Bola mata Jungkook perlahan melebar, juga mulutnya yang terbuka sempurna membentuk huruf O.
"KAU MEMBELIKANKU?!"
–damn. Nyaring sekali.
"Heh, berisik." Taehyung menarik hidung Jungkook, tapi kekasihnya tak mengubris. Ia masih terkejut dengan perkataan Taehyung barusan. "Tunggu, serius?! Kau membelikanku?! Maksudku, kita akan ke Jepang bersama? Tapi itu mahal sekali!"
"Memang mahal." Taehyung tertawa. "Makanya itu aku hanya beli satu. Tabunganku ternyata tidak cukup. Yeah, sepertinya Jimin yang akan mendampingimu. Atau tidak si Yoongi."
Kerutan muncul di dahi Jungkook. "Apa-apaan? Aku tidak mau pergi kalau kau tidak ada."
"Tidak bisa, bocah." Taehyung mengusak surai kekasihnya. "Aku sudah memesankanmu tiket pesawat. Lagi pula ini kemauanmu sejak kecil, kan? Selagi ada kesempatan pergi saja sana."
"Tidak mau. Aku tidak mau pergi."
Taehyung mendengus. Jungkook dan keras kepalanya datang juga. "Kau mau uangku terbuang sia-sia?"
"Kalau begitu kau harus ikut."
"Tidak bisa, Jungkook.

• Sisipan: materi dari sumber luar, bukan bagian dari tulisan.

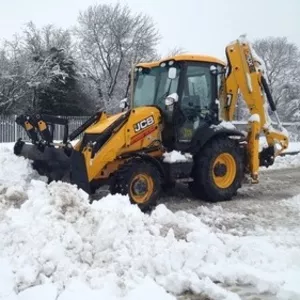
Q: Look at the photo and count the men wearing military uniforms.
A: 0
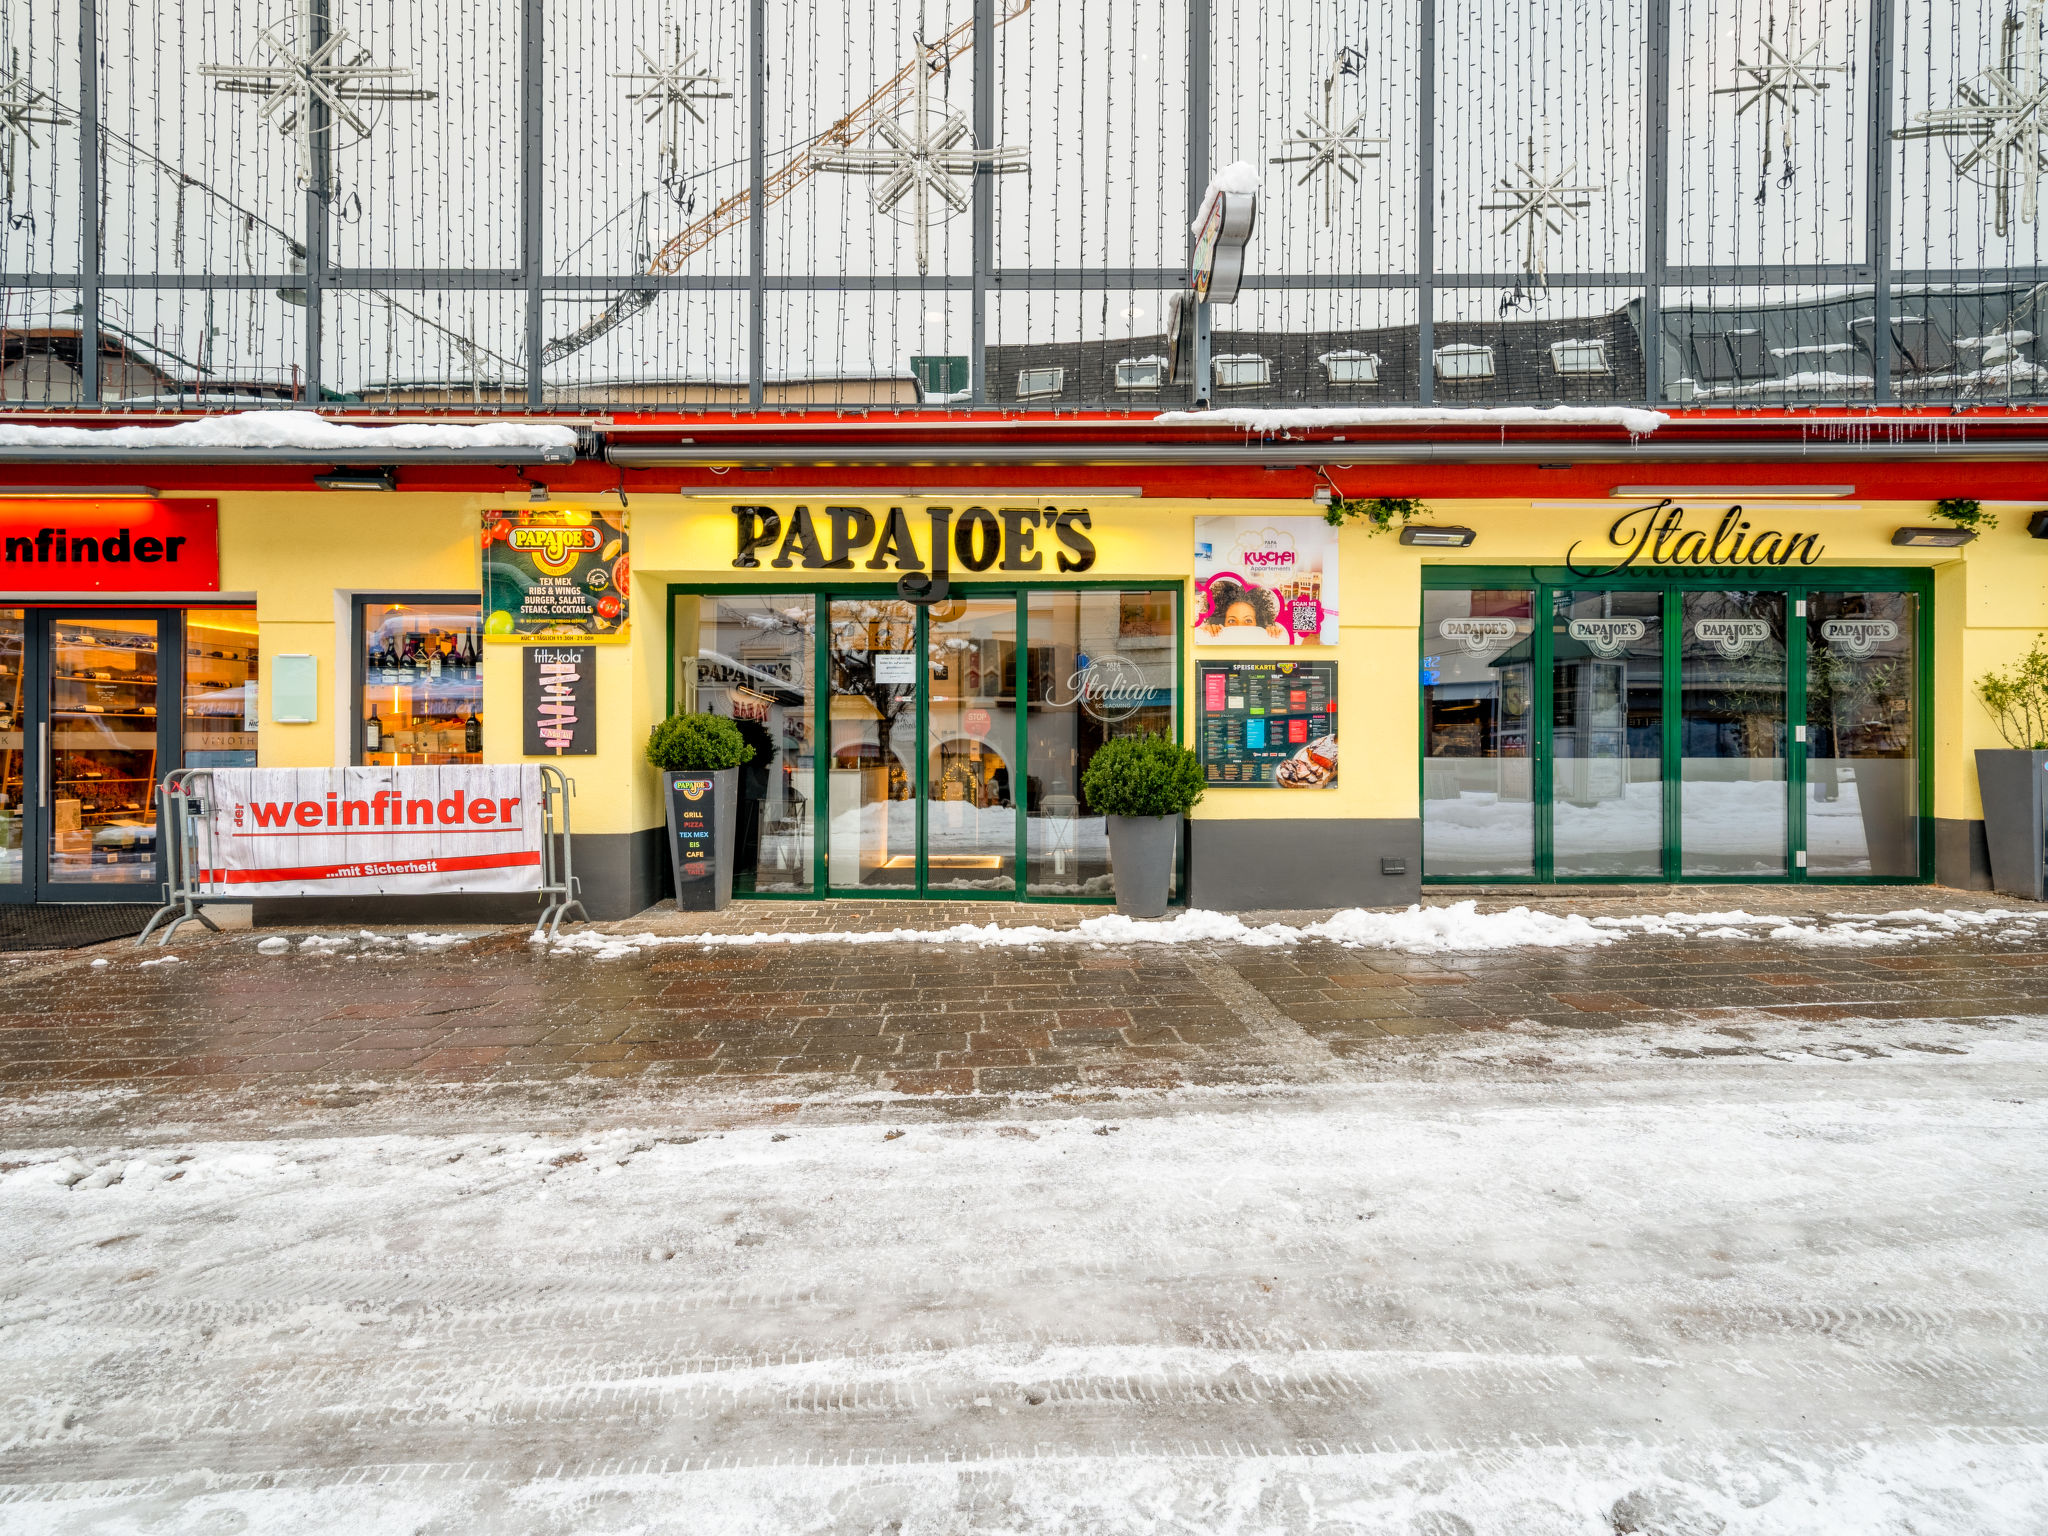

Apa susahnya, sih? Akan kusuruh Yoongi dan Jimin menemanimu. Tak perlu takut tersesat disana."
Jungkook menggeleng kuat. "Apa artinya kalau tidak ada kau disana?"
"Jung–"
"Bagaimana kalau menemani ku nonton konser Big Bang akhir bulan ini? Tiketnya murah, jadi kita bisa pergi bersama."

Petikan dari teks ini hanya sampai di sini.